On 13 February 2024, the appellant lodged with the Personal Injury Commission (Commission) an Application to Resolve a Dispute.
The appellant claimed to have sustained injury on 12 July 2023, due to exposure to noise from industrial machinery and equipment whilst employed as a mobile equipment operator with the respondent.
The appellant claimed, pursuant to s 66 of the 1987 Act, the sum of $27,790 in respect of 11% WPI.
The respondent lodged its Reply on 4 March 2024. The Reply confirmed that the matters in dispute were those previously notified to the appellant.

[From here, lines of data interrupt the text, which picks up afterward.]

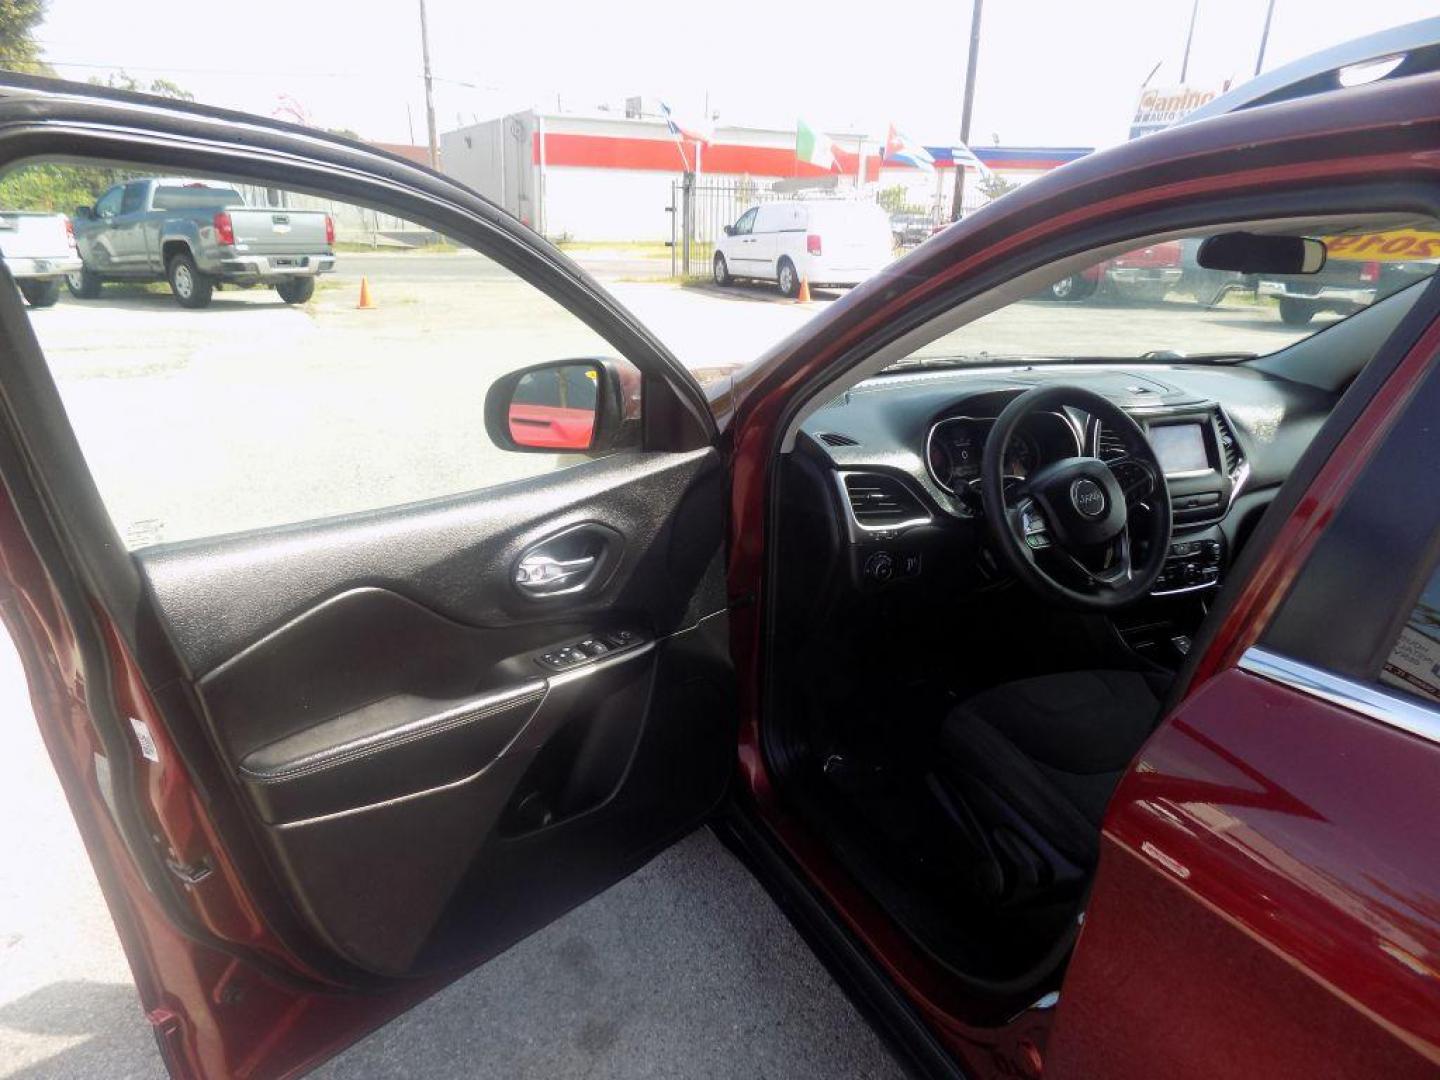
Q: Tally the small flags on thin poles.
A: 4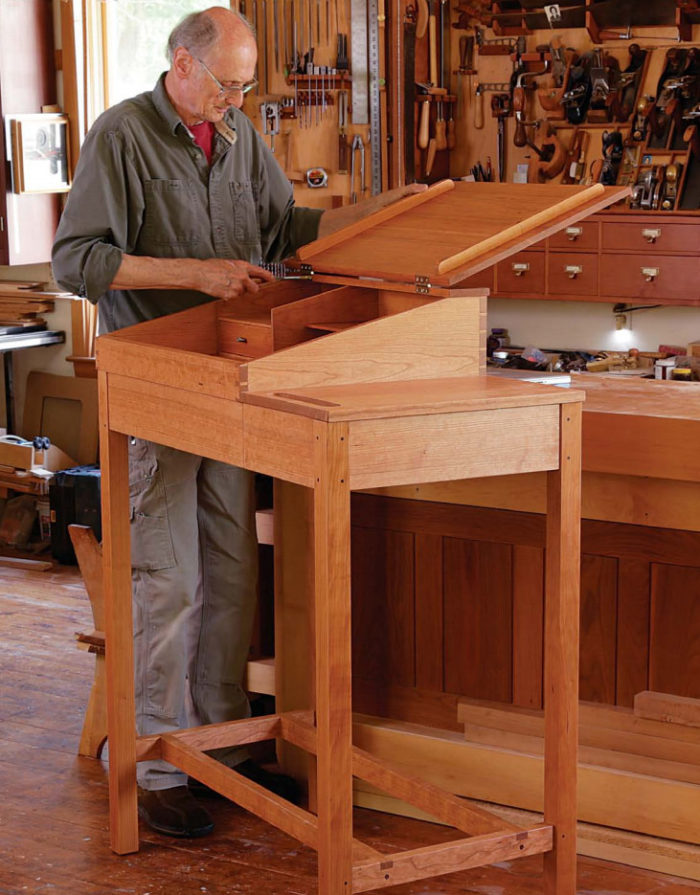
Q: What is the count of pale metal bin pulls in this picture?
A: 5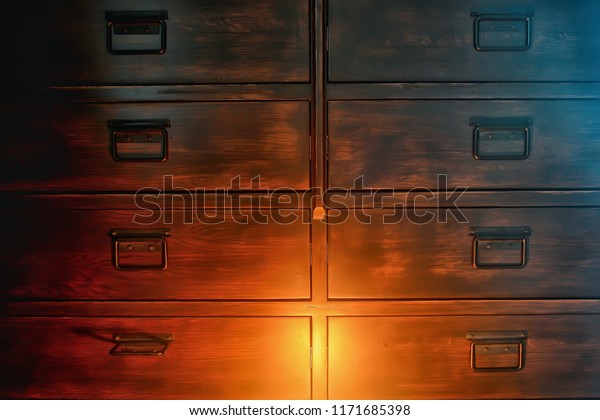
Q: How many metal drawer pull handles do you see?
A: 8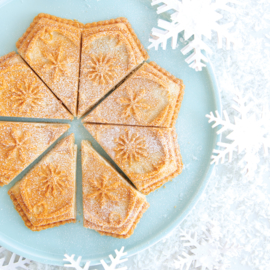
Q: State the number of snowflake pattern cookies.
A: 8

On 7 March 2024, the President’s delegate referred the assessment of the appellant’s permanent impairment to Medical Assessor Howison. The date of the injury was deemed to be 12 July 2023.
On 2 April 2024, Medical Assessor Howison issued a MAC in which he assessed the appellant’s WPI as 10%.
PRELIMINARY REVIEW
The Appeal Panel conducted a preliminary review of the original medical assessment in the absence of the parties and in accordance with the Procedural Direction PIC7.
The appellant requested that he be re-examined by a Medical Assessor who is a member of the Appeal Panel. The respondent submitted that the appeal could be decided solely on the basis of the written application and the written notice of opposition.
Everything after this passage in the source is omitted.